Улав встал и беспокойно прошелся по атриуму.
– Ханс и бергенцы знали, что Вера по-прежнему указана как владелица нашей недвижимости. Ханс – юбочник, и на сей раз он попробовал заигрывать с эксцентричной девяностопятилетней старухой. Иначе как низостью это назвать нельзя.
Люди из самых лучших семей – и те утрачивают способность к здравым суждениям, как только речь заходит о разделе наследства. И все-таки Саша думала, что собственная ее семья сумеет держаться вполне достойно. Какая наивность. Порой очень тяжко быть одной из Фалков.
– Это серьезное обвинение, – сказала она. – Мы ведь понятия не имеем, что произошло. Все это домыслы, причем предельно пессимистичные.
– Ханс и бергенцы все время цеплялись к нам, еще когда тебя, Саша, на свете не было. Так и не примирились с тем, что в семидесятые плохо разыграли свои карты.
– Все равно это домыслы, – сказала Саша. – До похорон осталось несколько дней. Если Вера забрала завещание и спрятала, оно наверняка где-то здесь.
– Ладно, Александра. Я хочу, чтобы ты тщательно обыскала все на Обрыве.
Саша послушно кивнула отцу.
– А почему так важно найти его? – спросил Сверре. – Завещание ведь так или иначе не подлежит отмене?
– Потому что информация – сила, – сказала Сири и через стол улыбнулась Саше.
Улав опять обратился к дочери:
– Как только найдешь, немедля сообщи мне.

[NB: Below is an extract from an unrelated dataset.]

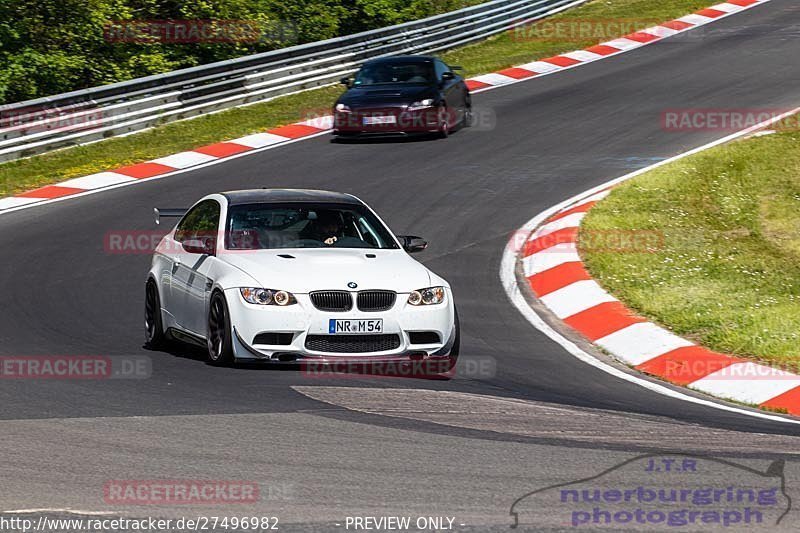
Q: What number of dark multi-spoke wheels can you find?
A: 2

– Может, попробуем поговорить с Хансом? – сказала Саша. – Вдруг он что-то знает.
– Я пробовал, но каждый раз попадал на автоответчик, – сказал Улав. – Он, как обычно, где-то вне зоны доступа.
Глава 6. Договорились?
ФРОНТ, ИРАКСКИЙ КУРДИСТАН
– Последний шанс развернуться, – сказал шофер на ломаном английском, прикуривая от окурка новую сигарету. – Слишком опасно.

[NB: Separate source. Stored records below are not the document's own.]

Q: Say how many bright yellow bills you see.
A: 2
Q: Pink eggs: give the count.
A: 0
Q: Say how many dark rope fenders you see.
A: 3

– Едем дальше. – Ханс Фалк опустил стекло старенького пикапа.
Дорога к тюрьме змеилась между зарослями плауна, бетонными блоками, бронетранспортерами и укреплениями из мешков с песком. Курдские спецназовцы в сероватом американском камуфляже стояли в карауле и, чтобы согреться на холодном пустынном ветру, то и дело хлопали себя по плечам.